Testing Framework evaluates GenAI Model Suitability and Performance
Fisent Technologies has unveiled a new framework designed to help objectively evaluate the performance of various GenAI models for specific business process automation use cases. Fisent’s GenAI Efficacy Framework (GEF) enables enterprises to measure, compare, and select the most effective GenAI models based on key metrics like accuracy, speed, cost, and consistency.
Fisent’s GEF empowers enterprises to optimize their GenAI implementations by identifying the best model and parameters for each of their process automation efforts. This data-driven approach helps teams justify their GenAI choices and demonstrate a clear return on investment.
By evaluating models against real-world requirements, GEF mitigates the risk of suboptimal performance and ensures that organizations stay ahead of the rapidly evolving GenAI landscape through continuous assessment and optimization.
“The idea for GEF sparked as typical AI model evaluation methods, like those that measure Massive Multitask Language Understanding (MMLU), failed to balance the nuanced requirements of our customers’ real-world automation decisions,” explains Adrian Murray, Founder and CEO of Fisent.
“GEF offers a more pragmatic approach by evaluating the most important factors to any given application decision: accuracy, speed, cost, and consistency. Understanding these metrics allows enterprises to make more informed decisions about which LLM to employ for each of their process automation challenges.”

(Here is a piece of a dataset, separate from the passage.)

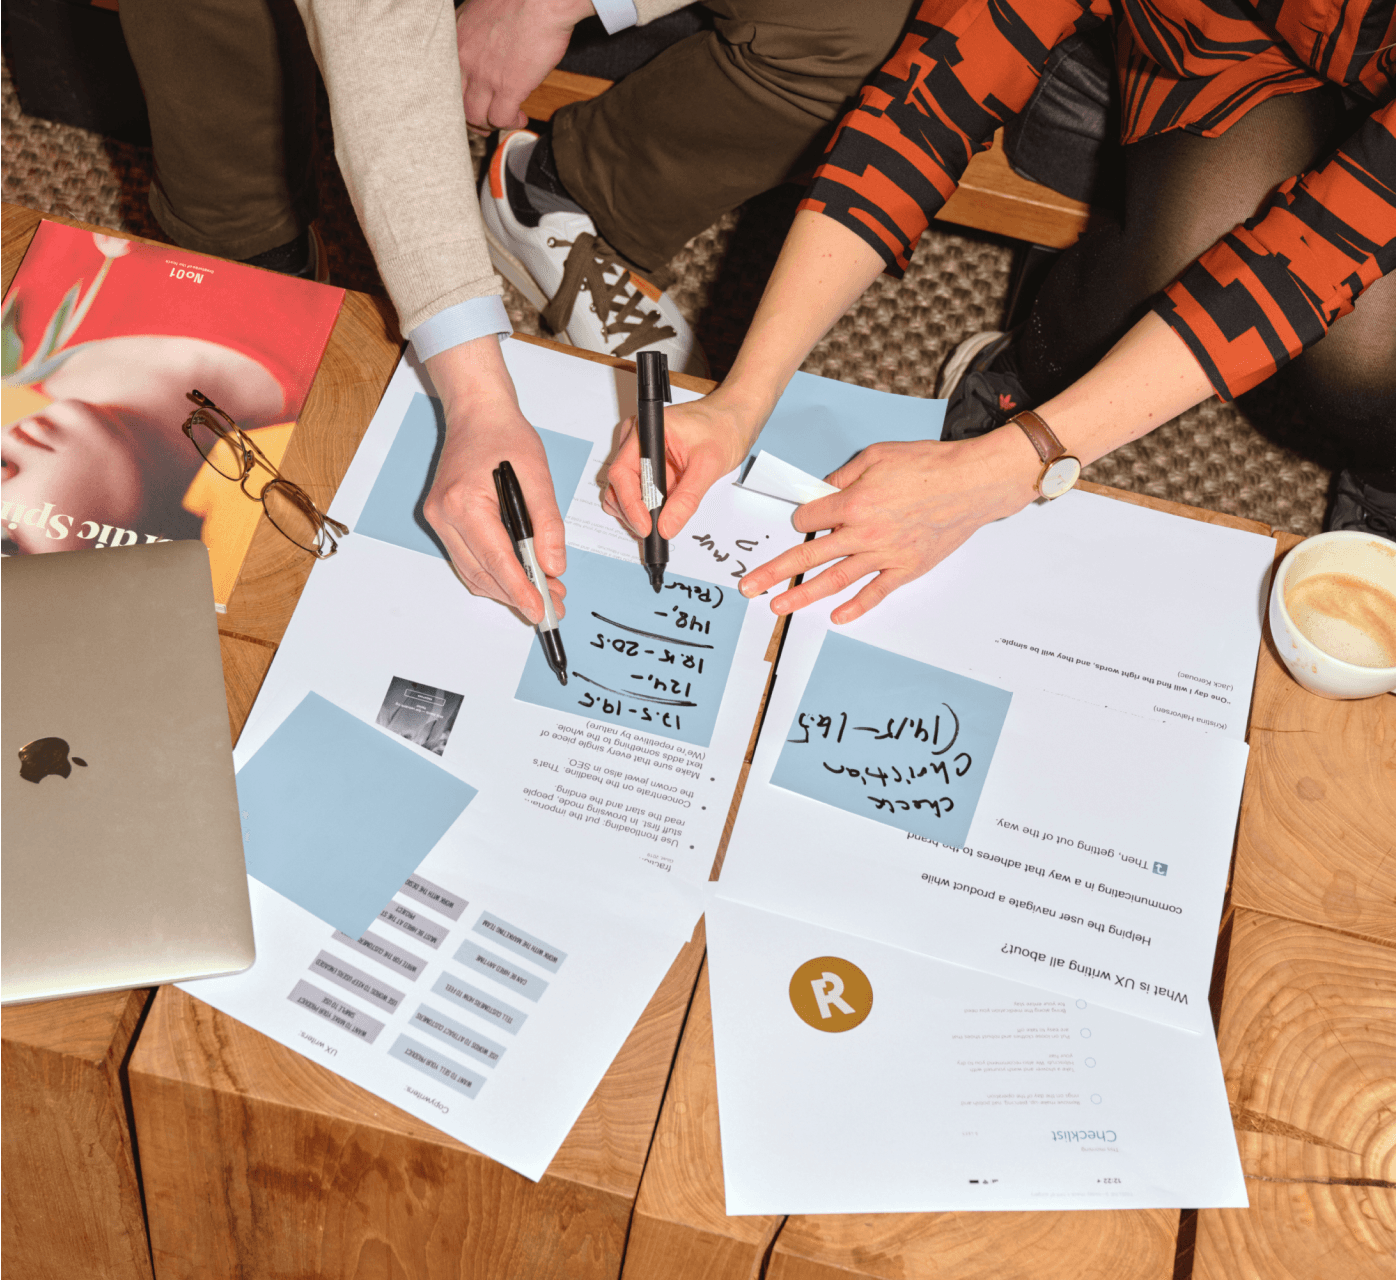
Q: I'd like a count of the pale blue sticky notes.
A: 5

Fisent’s GEF includes a configurator that customers can use to evaluate the tradeoffs inherent in comparing their LLM options. The GEF configurator intelligently scores given requirements against available LLMs to produce a ranked list of the models expected to perform best for a specific situation along with numerous visual comparison charts for speedy analysis.
For example, using the configurator to increase the requirement for accuracy will adjust the rank-order of LLMs under consideration. What’s more, other variables evaluated by the configurator adjust accordingly.
If there is a need for both speed and high accuracy, the cost variable associated with the best-fit LLMs is likely to increase. GEF is useful to Fisent customers when they initially implement Fisent BizAI against a specific process automation and again when evaluating new models or model upgrades.
Key benefits of Fisent’s GEF include:
- Comprehensive evaluation: Assess GenAI models across multiple variables, such as accuracy, speed, cost, and consistency.
- Data-driven insights: Provide actionable recommendations based on objective metrics and statistical analysis.
- Continuous optimization: Enable enterprises to monitor and improve model performance over time.
- Ease of use: Streamline the process of evaluating and selecting GenAI models, even for non-technical users.
“Fisent is committed to driving innovation in the Applied GenAI Process Automation space and empowering enterprises to harness the full potential of this transformative technology,” said Murray.